Seagate 3TB Laptop HDD SATA 6Gb/s 128MB Cache 2.5-Inch 15 mm Height Internal Hard Drive (ST3000LM016)

I've been using a 2TB WD20NPVX for my Bolt Vox for 9 months, which might be a better compromise.


----------



## Guphanti (Sep 18, 2019)

shwru980r said:


> I've been using this drive in a white bolt for 26 months.
> 
> Seagate 3TB Laptop HDD SATA 6Gb/s 128MB Cache 2.5-Inch 15 mm Height Internal Hard Drive (ST3000LM016)
> 
> I've been using a 2TB WD20NPVX for my Bolt Vox for 9 months, which might be a better compromise.


The drive that was in there is a Seagate...it might even be that exact one. It turns out it's an SMR Drive and now it's cooked.

The WD20NPVX you mentioned is the one that's mentioned in other threads, but it's been discontinued for some time and is no longer available anywhere. So the question is-what drive, currently on the market, would work? The only solution I can find is to upgrade the stock 500GB Western Digital drive with the 1TB one from the same series-the same one that comes with the 1TB Bolt.


----------



## barnabas1969 (Aug 22, 2013)

You could put the 500GB back in the Bolt and do what I did....

Use the eSATA port with an external drive (up to 8TB DVR Expander) - simple method!


----------



## Guphanti (Sep 18, 2019)

barnabas1969 said:


> You could put the 500GB back in the Bolt and do what I did....
> 
> Use the eSATA port with an external drive (up to 8TB DVR Expander) - simple method!


What PMR 3.5" hard drive did you use? Are those as hard to find/nonexistent as the 2.5" PMR drives?


----------



## JSearfoss (Nov 17, 2008)

I just got a 2TB from Weakness to replace my Bolts 3TB WD . It was $199 and they give a $50 credit if you return the original bad WD 3TB from the Bolt. The drive they sent me was a Seagate Skyhawk ST2000LV000. I checked the warranty on the drive from the Seagate web site and it showed a 3yr warranty.


----------



## Guphanti (Sep 18, 2019)

JSearfoss said:


> I just got a 2TB from Weakness to replace my Bolts 3TB WD . It was $199 and they give a $50 credit if you return the original bad WD 3TB from the Bolt. The drive they sent me was a Seagate Skyhawk ST2000LV000. I checked the warranty on the drive from the Seagate web site and it showed a 3yr warranty.
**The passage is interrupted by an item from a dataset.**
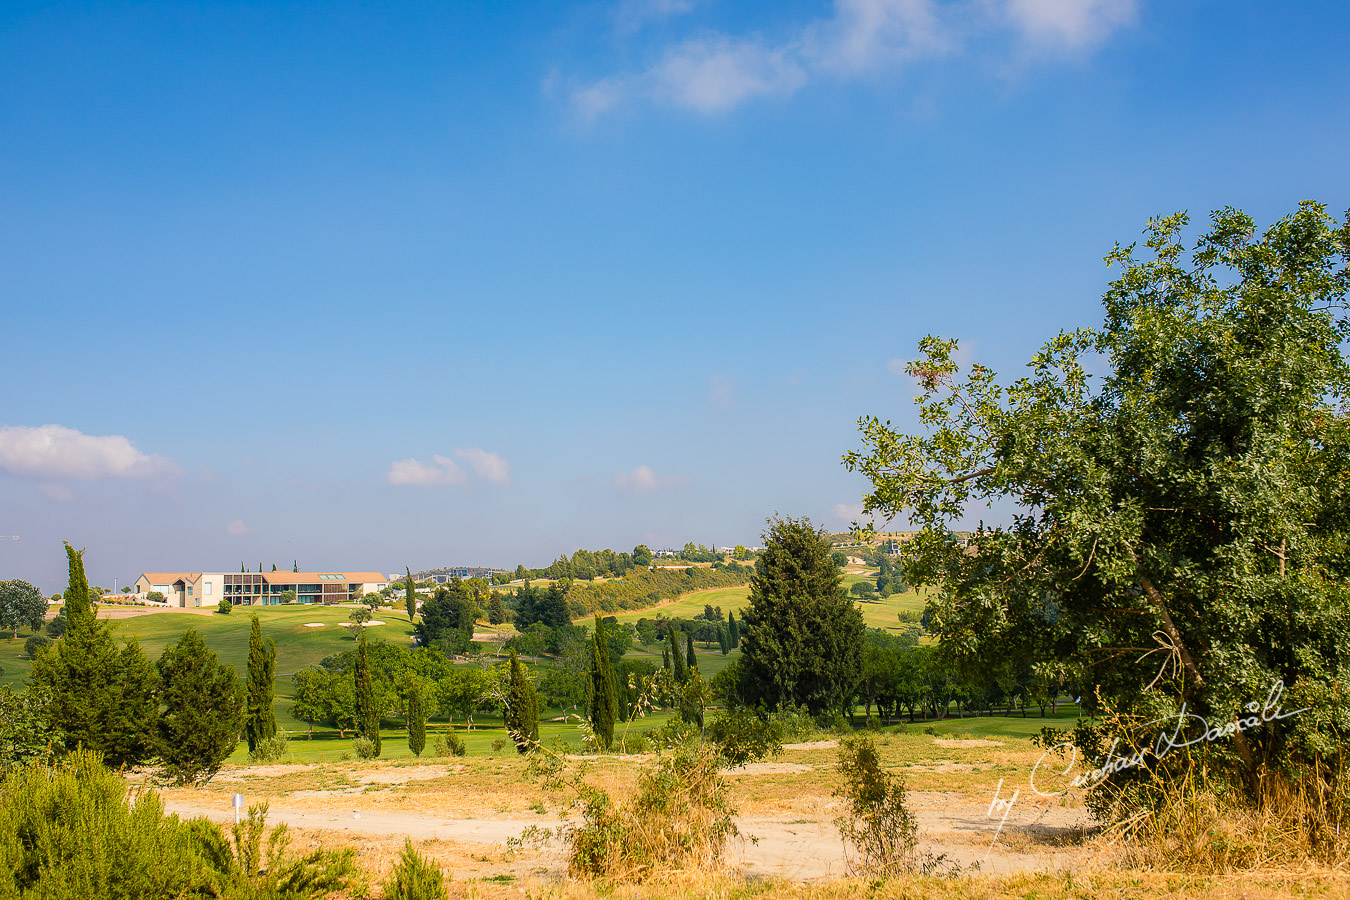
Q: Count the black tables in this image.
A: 0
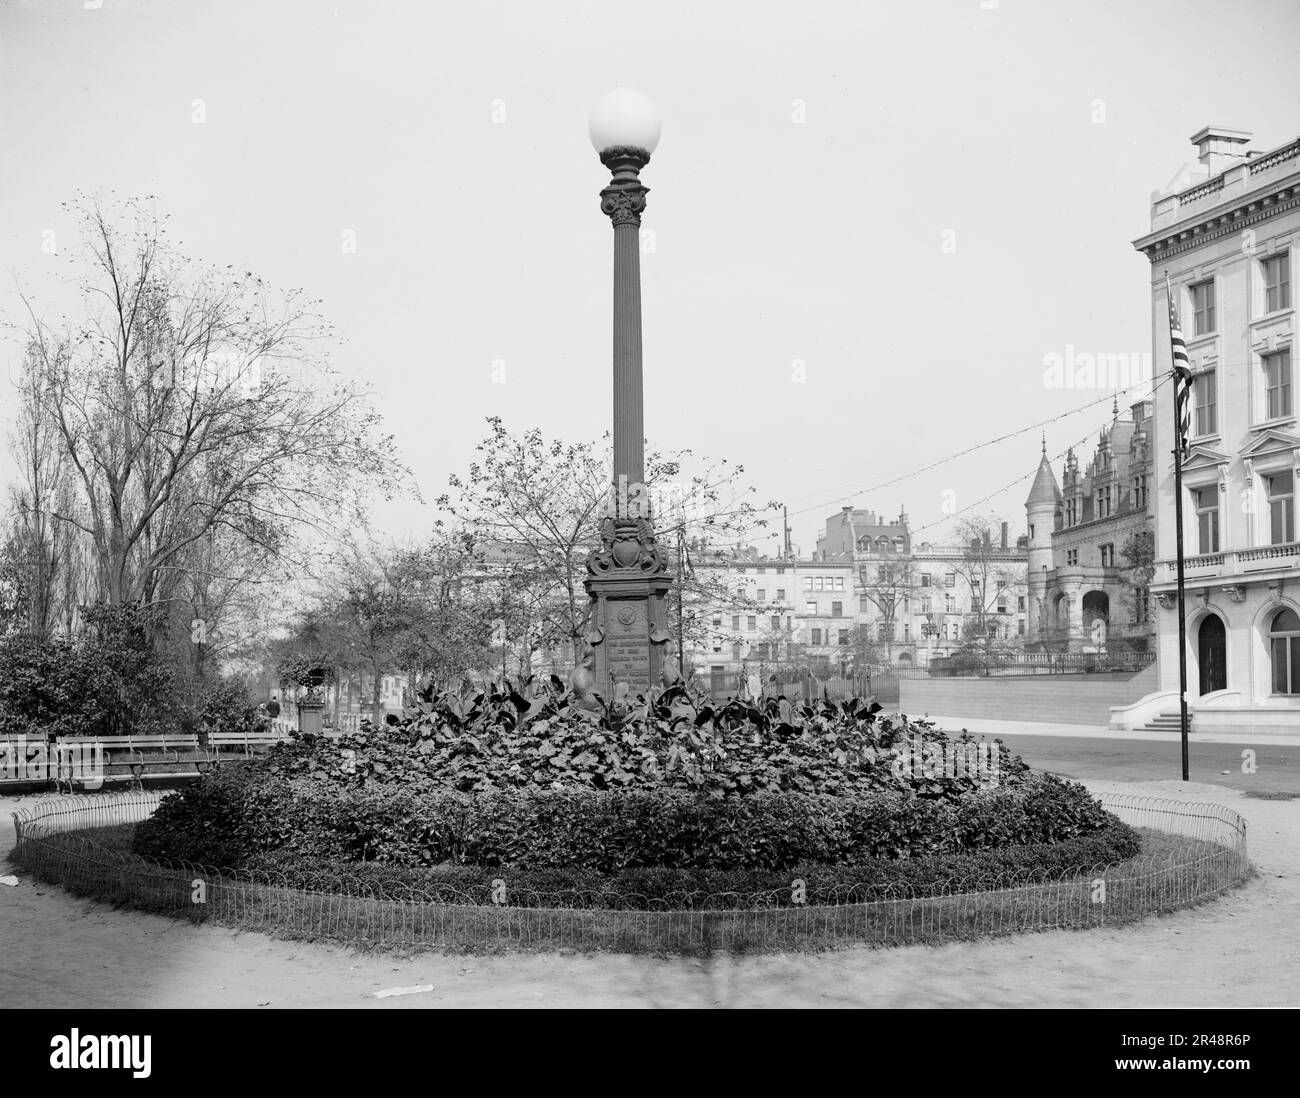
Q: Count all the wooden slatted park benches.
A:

That one is also discontinued and not available


----------



## Mikeguy (Jul 28, 2005)

Guphanti said:


> That one is also discontinued and not available


Found it at servers4less.com, $162.24 with free ship, _altho a refurb._  ST2000LV000 Seagate Skyhawk Mini 2TB SATA 2.5-inch Internal Hard Drive The webpage says that you can contact them to see if a new one is available.

This is not good to hear.


----------



## Mikeguy (Jul 28, 2005)

For whatever it's worth, also found it for sale as a refurb. on eBay, at $62.99 (with free shipping). Seagate SkyHawk 2TB 2.5" SATA HDD ST2000LV000 Sealed | eBay

Don't the hard drive companies think that people want higher capacities?


----------



## justen_m (Jan 15, 2004)

This was the recommended drive I bought August 1st and have been using since.
Toshiba MQ03ABB300 3.0TB 2.5-inch 15.0mm SATA... at MacSales.com


> Item: 3.0TB Toshiba MQ03ABB300 2.5-inch 15.0mm SATA 6.0Gb/s (3.0Gb/s and 1.5Gb/s backwards compatible) 5400RPM Hard Drive with 16MB Cache. *Important Note - Apple Laptops and Most PC Laptops utilize 9.5mm HDD or slimmer!*; Toshiba 3 Year Limited Warranty. (TOSMQ03ABB300)


Doesn't look like that is available anymore. Maybe this 2TB one would work? I have no experience with the new 2TB one. Toshiba MQ04ABD200 2.0TB MQ04AB Series 2.5" Laptop... at MacSales.com


----------



## justen_m (Jan 15, 2004)

Mikeguy said:


> Don't the hard drive companies think that people want higher capacities?


It's a size thing. With 2.5" drives <=9.5mm in height, required to fit in most laptops, 2TB seems to be the limit. If your device can accommodate 15mm (Bolts can, probably some slimline desktops too), you can get 3, 4, or 5TB 2.5" drives (more?).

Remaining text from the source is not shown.